Collected data entries —

★ ★ ★

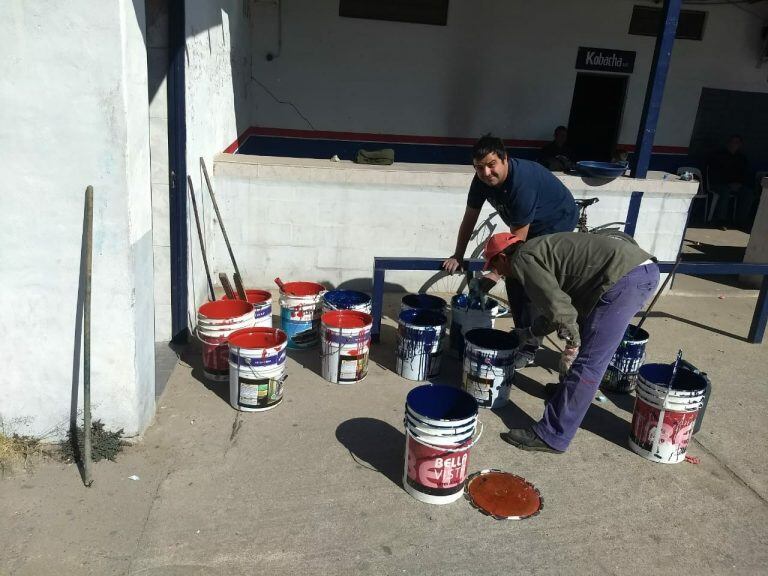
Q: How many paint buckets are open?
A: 13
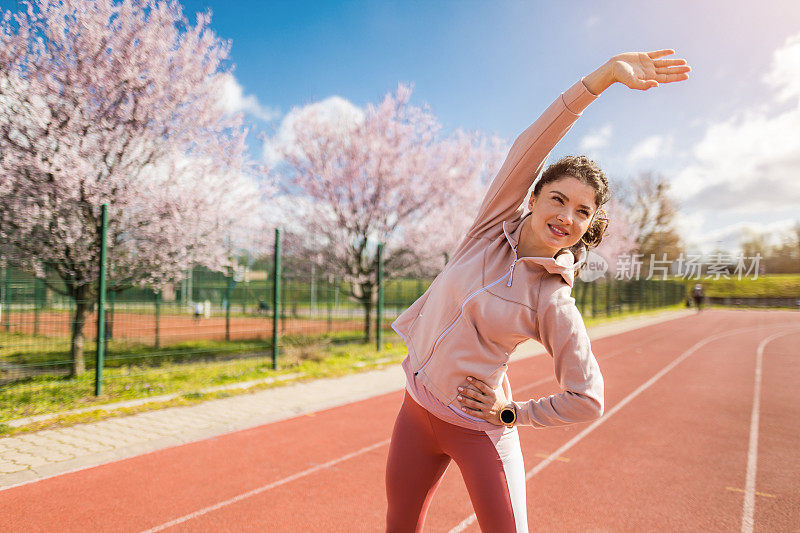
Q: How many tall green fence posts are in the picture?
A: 3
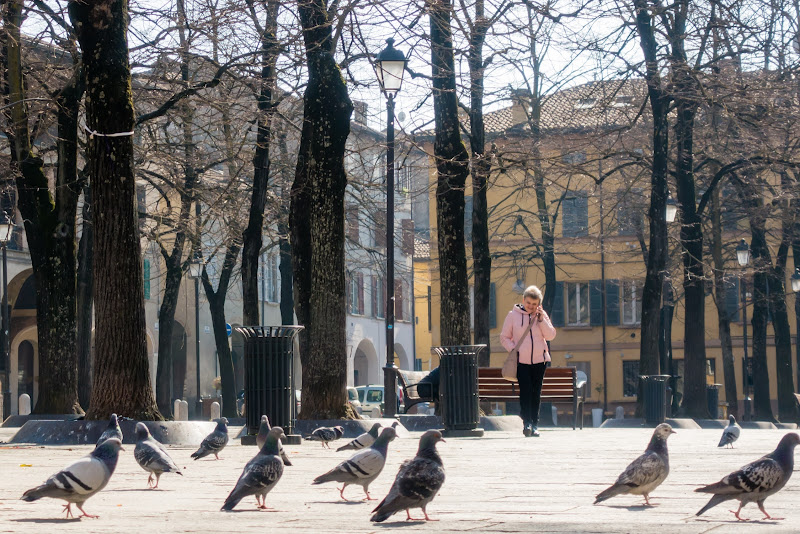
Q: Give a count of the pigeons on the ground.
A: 14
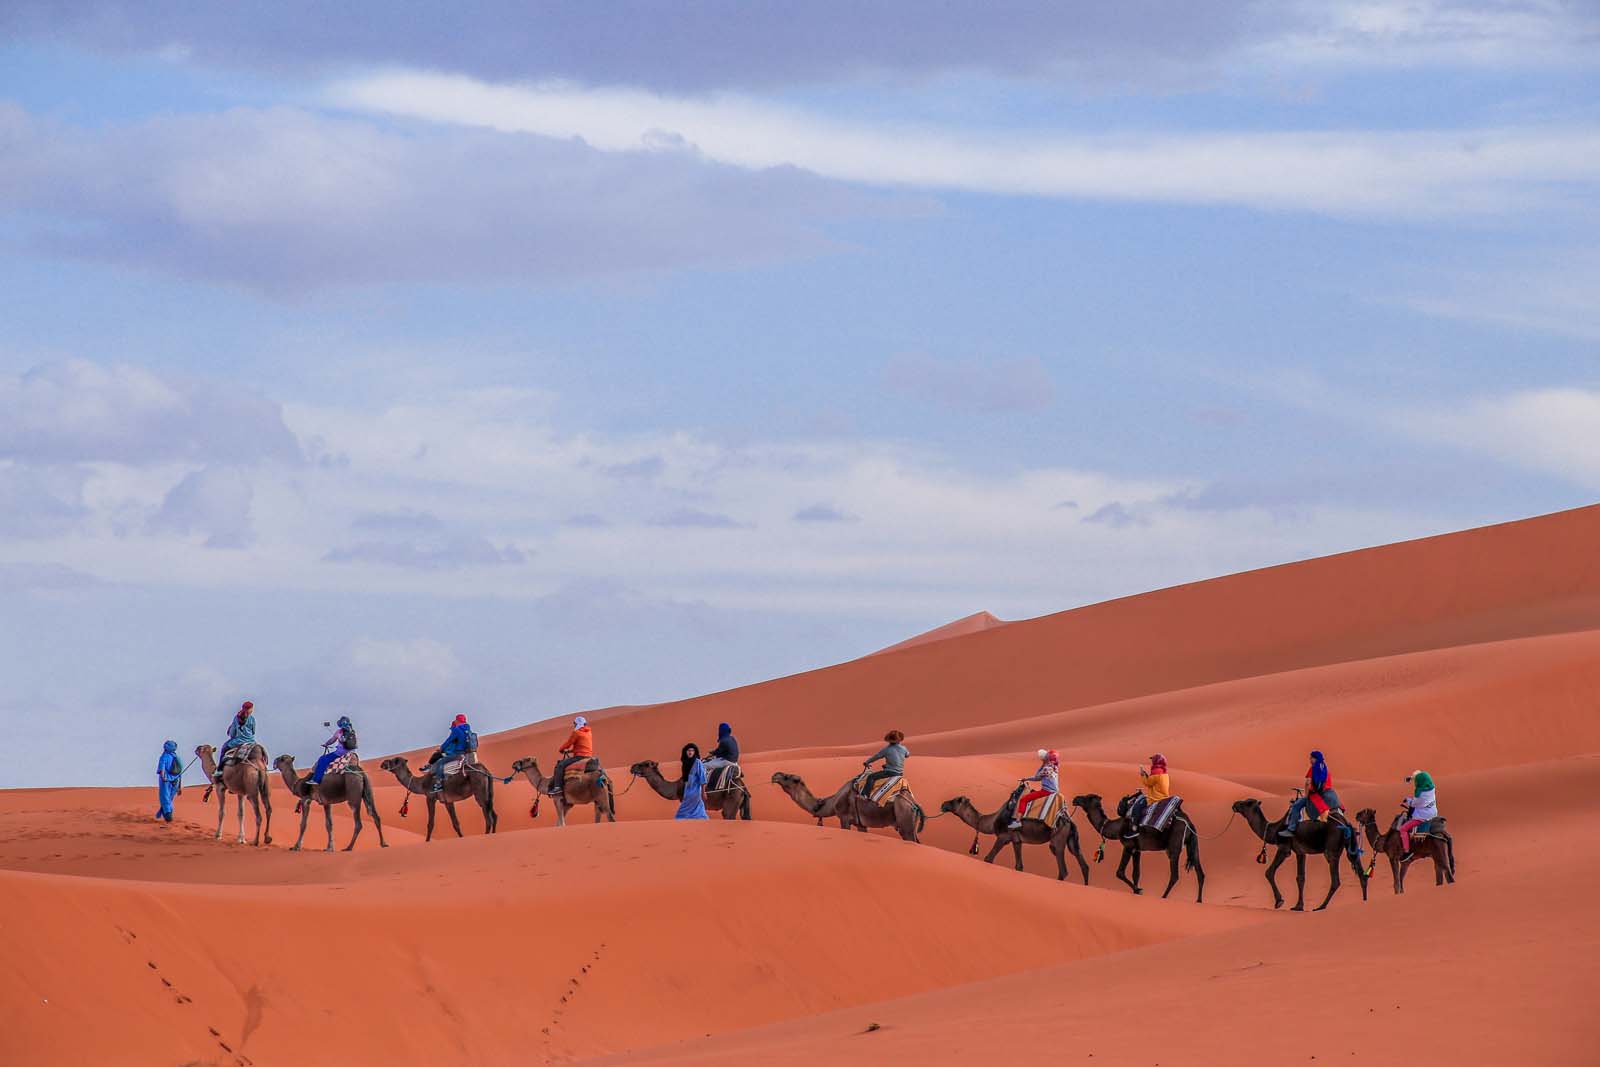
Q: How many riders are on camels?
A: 10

★ ★ ★

PROMPT — Pull out the lines above in which the word "many" appears.

ANSWER SECTION —
Q: How many paint buckets are open?
Q: How many tall green fence posts are in the picture?
Q: How many riders are on camels?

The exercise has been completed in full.